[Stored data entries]
Start of Block

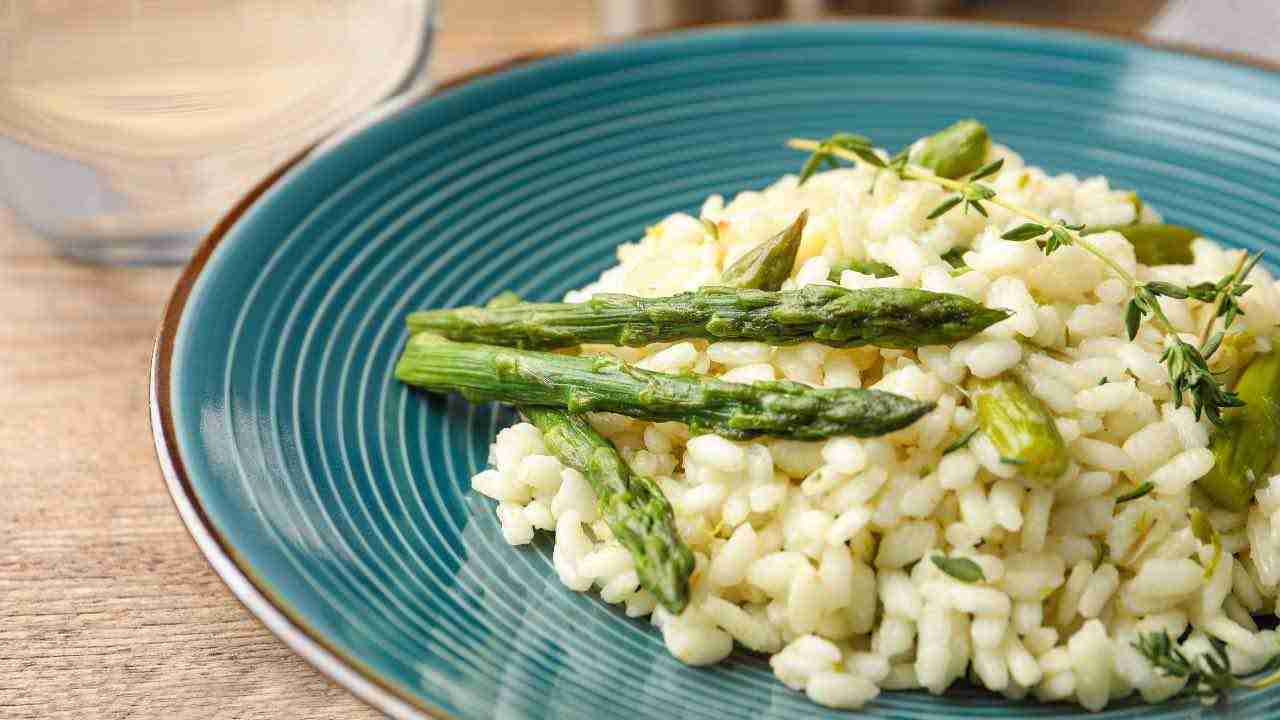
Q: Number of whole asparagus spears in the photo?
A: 3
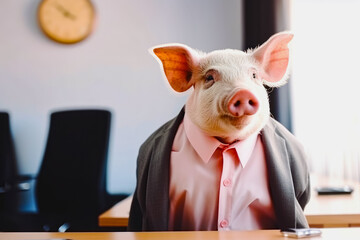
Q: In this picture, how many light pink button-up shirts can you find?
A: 1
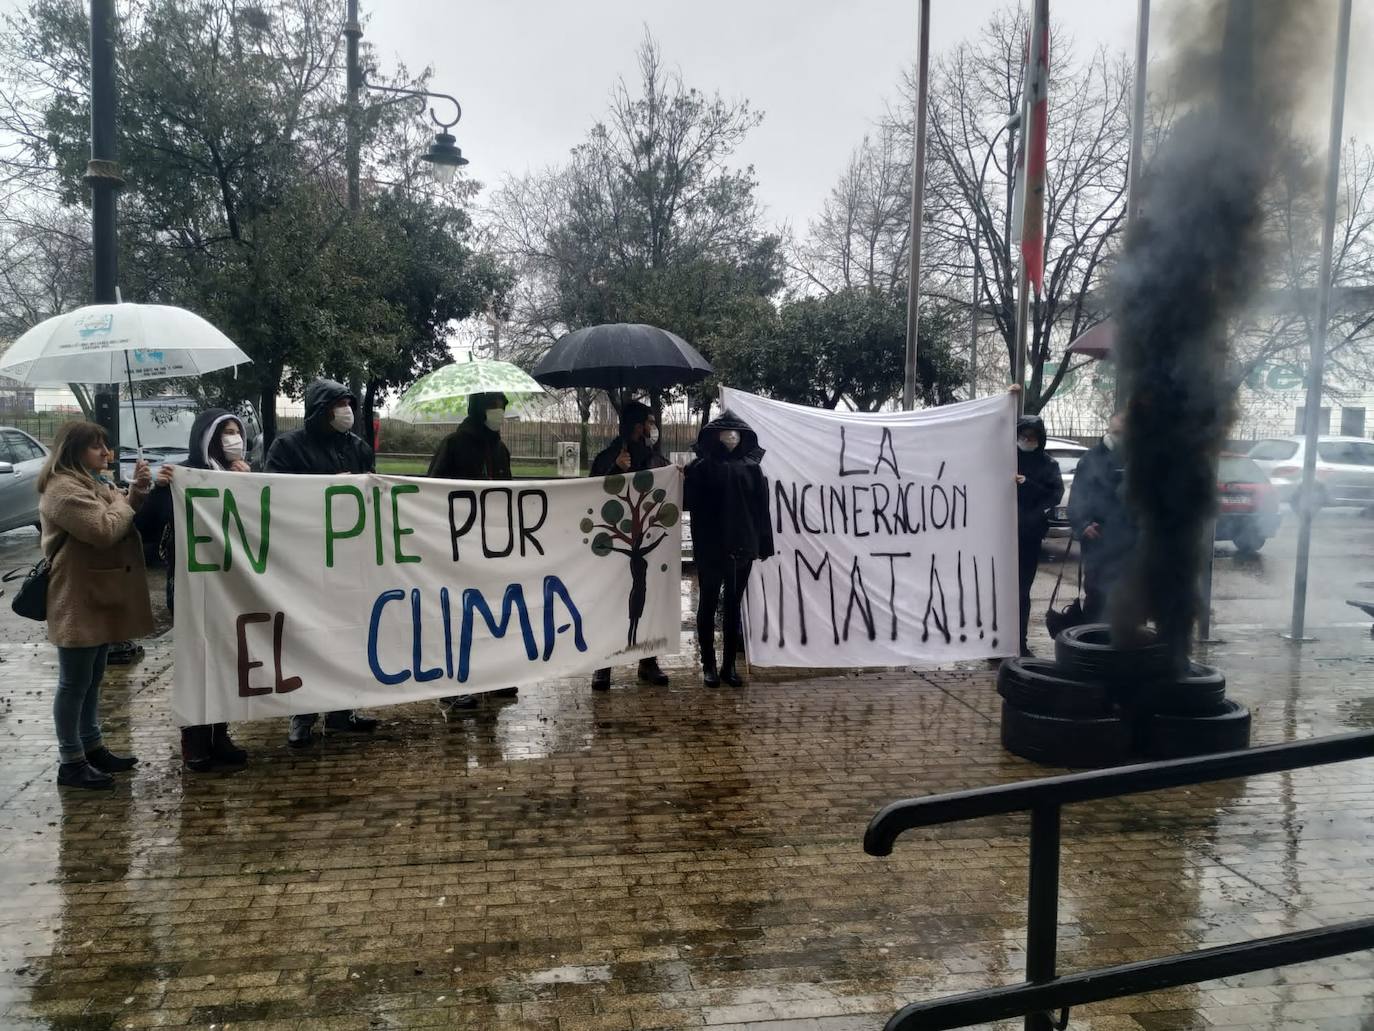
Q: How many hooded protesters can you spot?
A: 5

End of Block

*Exercise requirements*. Please repeat the records above word for word, and do not include the pictures.

*Exercise result*.
Q: Number of whole asparagus spears in the photo?
A: 3
Q: In this picture, how many light pink button-up shirts can you find?
A: 1
Q: How many hooded protesters can you spot?
A: 5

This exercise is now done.